What you are asked to do — Wherever a line in the data holds the word "chrome", pull that line out.

******************************

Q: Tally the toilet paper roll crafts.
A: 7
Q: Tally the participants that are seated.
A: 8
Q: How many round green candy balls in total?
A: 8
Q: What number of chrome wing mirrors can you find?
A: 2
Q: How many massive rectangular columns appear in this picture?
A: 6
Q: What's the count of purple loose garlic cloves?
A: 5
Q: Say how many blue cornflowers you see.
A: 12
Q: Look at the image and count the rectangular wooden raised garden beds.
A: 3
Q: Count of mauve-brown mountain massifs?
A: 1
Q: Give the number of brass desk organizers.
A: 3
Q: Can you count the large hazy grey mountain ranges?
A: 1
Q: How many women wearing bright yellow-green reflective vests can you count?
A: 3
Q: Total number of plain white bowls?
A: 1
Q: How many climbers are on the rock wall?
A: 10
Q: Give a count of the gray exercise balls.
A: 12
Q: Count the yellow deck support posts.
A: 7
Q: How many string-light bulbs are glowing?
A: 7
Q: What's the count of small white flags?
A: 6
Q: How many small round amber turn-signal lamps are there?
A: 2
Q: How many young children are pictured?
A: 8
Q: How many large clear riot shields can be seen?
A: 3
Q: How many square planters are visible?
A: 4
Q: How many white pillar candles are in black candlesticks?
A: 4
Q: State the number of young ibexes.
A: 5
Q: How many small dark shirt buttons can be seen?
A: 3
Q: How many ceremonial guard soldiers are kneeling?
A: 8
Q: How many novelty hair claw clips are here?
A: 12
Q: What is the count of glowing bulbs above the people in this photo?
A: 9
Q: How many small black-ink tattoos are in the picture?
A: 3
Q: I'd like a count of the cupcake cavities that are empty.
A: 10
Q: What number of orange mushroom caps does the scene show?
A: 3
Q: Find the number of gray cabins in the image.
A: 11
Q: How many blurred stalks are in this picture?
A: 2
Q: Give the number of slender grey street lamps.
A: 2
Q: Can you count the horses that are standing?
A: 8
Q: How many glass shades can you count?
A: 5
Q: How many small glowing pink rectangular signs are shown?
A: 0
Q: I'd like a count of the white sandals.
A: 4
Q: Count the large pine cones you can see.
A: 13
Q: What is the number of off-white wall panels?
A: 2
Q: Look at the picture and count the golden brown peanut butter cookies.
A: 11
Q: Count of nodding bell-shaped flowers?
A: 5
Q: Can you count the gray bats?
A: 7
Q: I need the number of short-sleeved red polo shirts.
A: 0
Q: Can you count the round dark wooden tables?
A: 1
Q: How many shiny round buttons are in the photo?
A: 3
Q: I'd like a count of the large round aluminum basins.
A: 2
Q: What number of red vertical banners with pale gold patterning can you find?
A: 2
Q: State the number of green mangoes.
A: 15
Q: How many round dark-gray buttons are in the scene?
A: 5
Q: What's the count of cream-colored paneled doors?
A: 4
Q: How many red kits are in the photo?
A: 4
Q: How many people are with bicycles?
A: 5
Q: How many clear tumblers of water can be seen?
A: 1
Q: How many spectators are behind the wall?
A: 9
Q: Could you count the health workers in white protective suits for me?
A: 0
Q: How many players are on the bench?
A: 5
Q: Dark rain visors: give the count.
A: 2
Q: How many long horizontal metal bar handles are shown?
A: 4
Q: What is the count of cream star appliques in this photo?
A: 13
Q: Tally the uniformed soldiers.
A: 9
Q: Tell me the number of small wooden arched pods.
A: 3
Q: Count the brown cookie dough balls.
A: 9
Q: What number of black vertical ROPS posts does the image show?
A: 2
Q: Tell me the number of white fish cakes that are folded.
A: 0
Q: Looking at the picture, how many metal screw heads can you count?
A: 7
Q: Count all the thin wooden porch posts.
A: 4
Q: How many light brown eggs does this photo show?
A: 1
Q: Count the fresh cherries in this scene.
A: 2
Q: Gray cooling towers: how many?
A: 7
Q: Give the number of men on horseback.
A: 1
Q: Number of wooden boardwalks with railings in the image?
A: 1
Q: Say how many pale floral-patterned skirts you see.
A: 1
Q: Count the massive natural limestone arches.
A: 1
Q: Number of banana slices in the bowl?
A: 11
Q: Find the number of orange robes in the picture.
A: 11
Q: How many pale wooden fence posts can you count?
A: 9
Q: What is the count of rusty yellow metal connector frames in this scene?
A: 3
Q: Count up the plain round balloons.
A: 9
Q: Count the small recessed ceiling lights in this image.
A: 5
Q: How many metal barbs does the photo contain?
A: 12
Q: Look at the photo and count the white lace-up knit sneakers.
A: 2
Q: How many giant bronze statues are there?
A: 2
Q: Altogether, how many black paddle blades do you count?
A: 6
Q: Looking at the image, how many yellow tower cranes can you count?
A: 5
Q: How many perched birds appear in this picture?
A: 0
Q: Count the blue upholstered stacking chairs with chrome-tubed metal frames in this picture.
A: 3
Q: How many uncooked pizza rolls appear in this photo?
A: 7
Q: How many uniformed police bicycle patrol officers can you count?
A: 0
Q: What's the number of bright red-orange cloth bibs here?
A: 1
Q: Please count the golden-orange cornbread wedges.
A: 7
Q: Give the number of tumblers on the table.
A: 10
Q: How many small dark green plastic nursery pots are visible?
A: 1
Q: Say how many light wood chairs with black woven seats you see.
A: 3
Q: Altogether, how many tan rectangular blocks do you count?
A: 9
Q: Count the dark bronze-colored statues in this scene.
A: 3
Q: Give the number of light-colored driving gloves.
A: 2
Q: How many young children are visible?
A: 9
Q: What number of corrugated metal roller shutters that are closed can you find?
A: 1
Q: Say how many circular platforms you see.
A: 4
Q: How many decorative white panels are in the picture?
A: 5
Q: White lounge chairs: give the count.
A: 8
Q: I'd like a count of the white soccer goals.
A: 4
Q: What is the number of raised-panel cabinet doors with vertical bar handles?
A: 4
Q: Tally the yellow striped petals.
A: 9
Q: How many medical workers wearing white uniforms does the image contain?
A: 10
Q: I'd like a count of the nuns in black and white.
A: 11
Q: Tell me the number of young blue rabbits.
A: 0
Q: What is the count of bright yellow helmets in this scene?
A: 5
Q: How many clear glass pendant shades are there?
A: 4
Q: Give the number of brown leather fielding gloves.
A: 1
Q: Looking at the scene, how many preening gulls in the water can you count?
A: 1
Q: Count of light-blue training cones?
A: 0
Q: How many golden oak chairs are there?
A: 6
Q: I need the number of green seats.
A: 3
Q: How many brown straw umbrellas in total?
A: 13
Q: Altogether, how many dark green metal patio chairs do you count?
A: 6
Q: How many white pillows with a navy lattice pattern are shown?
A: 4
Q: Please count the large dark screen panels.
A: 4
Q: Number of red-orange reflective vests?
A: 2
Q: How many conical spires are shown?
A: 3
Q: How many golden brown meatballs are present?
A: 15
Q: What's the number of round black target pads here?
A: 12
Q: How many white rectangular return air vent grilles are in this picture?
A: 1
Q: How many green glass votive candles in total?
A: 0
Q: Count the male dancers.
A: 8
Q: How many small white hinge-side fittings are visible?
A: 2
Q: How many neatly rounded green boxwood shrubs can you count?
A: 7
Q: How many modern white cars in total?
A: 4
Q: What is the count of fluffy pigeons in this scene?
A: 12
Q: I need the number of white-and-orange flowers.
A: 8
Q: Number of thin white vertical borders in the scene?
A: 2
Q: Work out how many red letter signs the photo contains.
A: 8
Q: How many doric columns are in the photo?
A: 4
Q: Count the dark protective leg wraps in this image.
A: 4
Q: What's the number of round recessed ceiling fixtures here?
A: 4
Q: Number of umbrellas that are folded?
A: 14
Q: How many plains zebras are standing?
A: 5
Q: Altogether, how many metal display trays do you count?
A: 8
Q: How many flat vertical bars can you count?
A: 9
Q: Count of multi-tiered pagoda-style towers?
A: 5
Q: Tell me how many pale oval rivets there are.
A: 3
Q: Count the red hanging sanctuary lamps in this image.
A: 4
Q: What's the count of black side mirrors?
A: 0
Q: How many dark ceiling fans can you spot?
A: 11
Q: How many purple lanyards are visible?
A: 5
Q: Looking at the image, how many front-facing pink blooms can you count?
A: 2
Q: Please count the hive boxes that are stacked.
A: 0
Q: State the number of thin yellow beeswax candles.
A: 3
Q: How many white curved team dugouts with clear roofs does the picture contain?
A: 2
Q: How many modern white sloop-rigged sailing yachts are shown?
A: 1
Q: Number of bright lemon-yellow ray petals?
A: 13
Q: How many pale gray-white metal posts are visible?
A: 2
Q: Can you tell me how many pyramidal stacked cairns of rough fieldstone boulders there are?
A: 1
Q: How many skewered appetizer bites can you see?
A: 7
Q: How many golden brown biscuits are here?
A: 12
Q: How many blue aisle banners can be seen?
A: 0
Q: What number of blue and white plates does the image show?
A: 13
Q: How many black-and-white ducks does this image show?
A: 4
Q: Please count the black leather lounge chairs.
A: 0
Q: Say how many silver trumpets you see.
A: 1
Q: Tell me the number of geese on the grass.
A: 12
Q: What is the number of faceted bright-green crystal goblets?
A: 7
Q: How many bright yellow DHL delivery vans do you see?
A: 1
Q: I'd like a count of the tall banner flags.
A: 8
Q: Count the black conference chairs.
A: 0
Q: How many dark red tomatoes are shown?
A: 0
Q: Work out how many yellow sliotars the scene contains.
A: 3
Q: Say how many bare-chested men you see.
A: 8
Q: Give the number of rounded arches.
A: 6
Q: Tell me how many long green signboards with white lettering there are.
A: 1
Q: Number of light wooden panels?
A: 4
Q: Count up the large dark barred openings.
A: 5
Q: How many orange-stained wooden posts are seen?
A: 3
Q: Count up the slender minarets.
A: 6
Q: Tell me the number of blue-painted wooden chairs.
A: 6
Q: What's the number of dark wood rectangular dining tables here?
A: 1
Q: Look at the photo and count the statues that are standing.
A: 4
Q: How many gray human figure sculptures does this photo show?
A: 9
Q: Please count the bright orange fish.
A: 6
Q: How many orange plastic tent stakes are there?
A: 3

******************************

Answer to this exercise —
Q: What number of chrome wing mirrors can you find?
Q: Count the blue upholstered stacking chairs with chrome-tubed metal frames in this picture.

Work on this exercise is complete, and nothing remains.